We take a look at liquor sales in Iowa. We only took a 10% sample of the data as we found that to be a sufficient amount of data to look at (270,955 rows).
Which cities sell the most liquor?
Are some cities better served than others?
Where is the most under served city that we can open up a liquor store and compete?
Cleaning the data
This was our table data headers:
|Date||Store Number||City||Zip Code||County||Category||Category Name||Vendor Number||Item Number||Item Description||Bottle Volume (ml)||State Bottle Cost||State Bottle Retail||Bottles Sold||Sale (Dollars)||Volume Sold (Liters)||Volume Sold (Gallons)|
- We filled in missing values in County Names as well as misspelled city names.
- We fixed spelling errors.
- There were some values in the County field that did not parse correctly.
- We set individual values to the correct County.
- We filled in missing values in Category Names.
- We dropped the County Number column.
- We converted the Date column to datetime object.
- We dropped the Category column.
- We removed $ and converted appropriate columns to floats.
- We constrained the dataframe to 2015
- We created total cost column.
This was our new table:
|Store Number||Vendor Number||Item Number||Bottle Volume (ml)||State Bottle Cost||State Bottle Retail||Bottles Sold||Sale (Dollars)||Total_Cost||Volume Sold (Liters)||Volume Sold (Gallons)|
Exploratory Data Analysis
Exploratory Data Analysis is performed to analyze the data for skewness, as well as build predictors for the target variable.
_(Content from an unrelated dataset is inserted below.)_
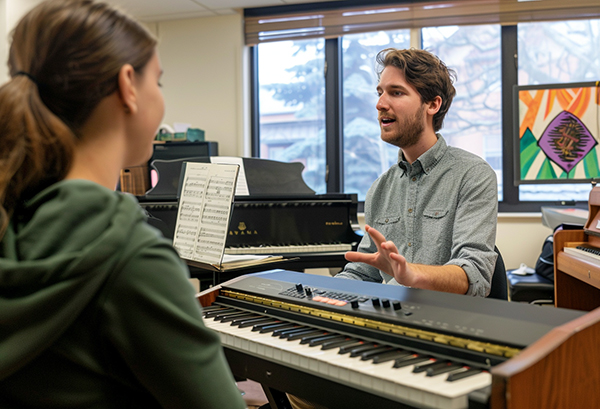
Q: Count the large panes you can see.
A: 4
Bottles Sold, Sale (Dollars) are skewed. Plotting Histograms show that we should to restrict to Bottles Sold per transaction to 25 and less. This will eliminate outliers.
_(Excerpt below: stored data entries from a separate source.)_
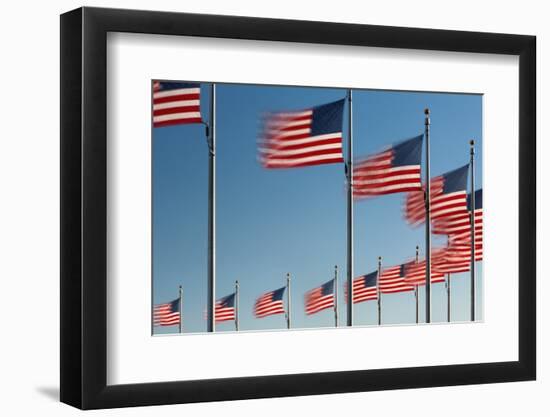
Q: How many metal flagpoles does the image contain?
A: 11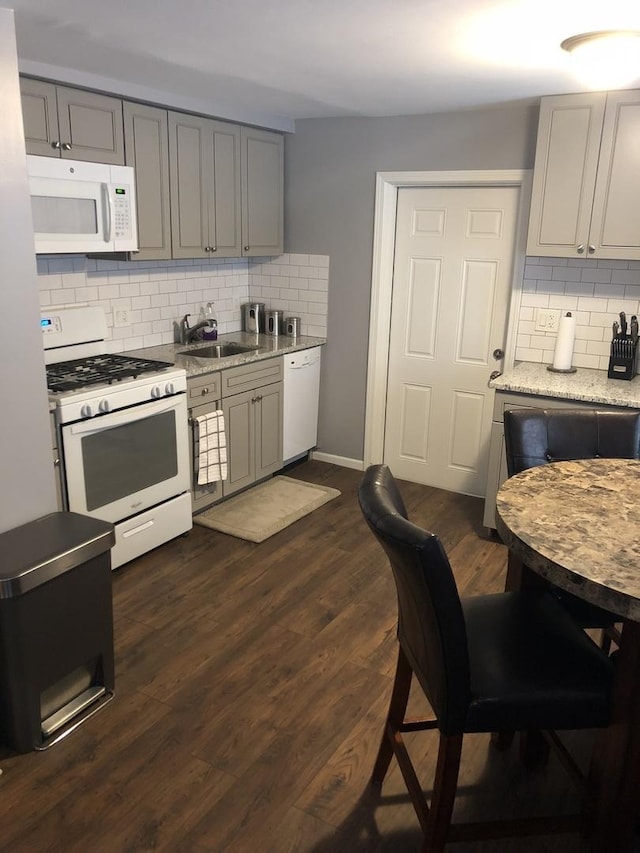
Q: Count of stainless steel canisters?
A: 3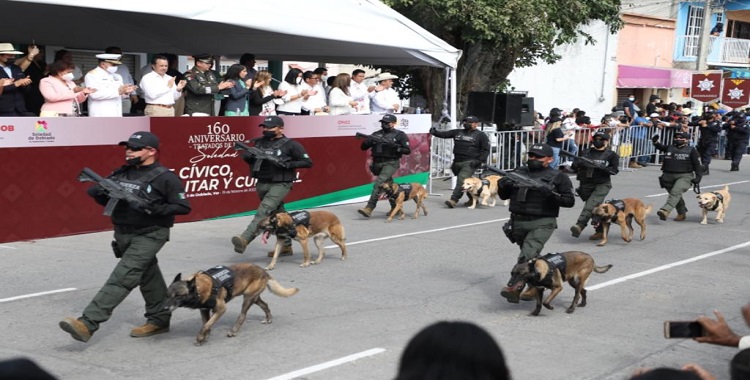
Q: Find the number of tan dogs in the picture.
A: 2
Only considering bottles sold 25 and under, because the percentage of transactions where Bottles Sold were 25 and under is: 96.06%. While the data is still skewed for Bottles Sold and Sale (Dollars), one standard deviation from the mean will not result in negative Bottles Sold and Sale (Dollars).
Unique Items per Store
By creating unique items per store, we can use it as a proxy for store size, which will one of the predictors used in the regression. The histogram for unique per items shows that it is skewed.
Average Items per Store per City
Calculating Average Items per Store per City and Sales per Store, which will be used later in merges. Histogram shows that there is a skewed distribution. Starting from the df (original) dataframe, and merging with various dataframes created prior, a dataframe is created to build metrics to be used as predictors for the regression, which are the following:
- Bottles Sold
- Items per Store
- Average Price
- Stores per City
2015 Population by City
From the distribution of the histogram, Population by City is heavily skewed. Taking the log normalizes the City Population Values. Predictors will be transformed by taking the log in the regression.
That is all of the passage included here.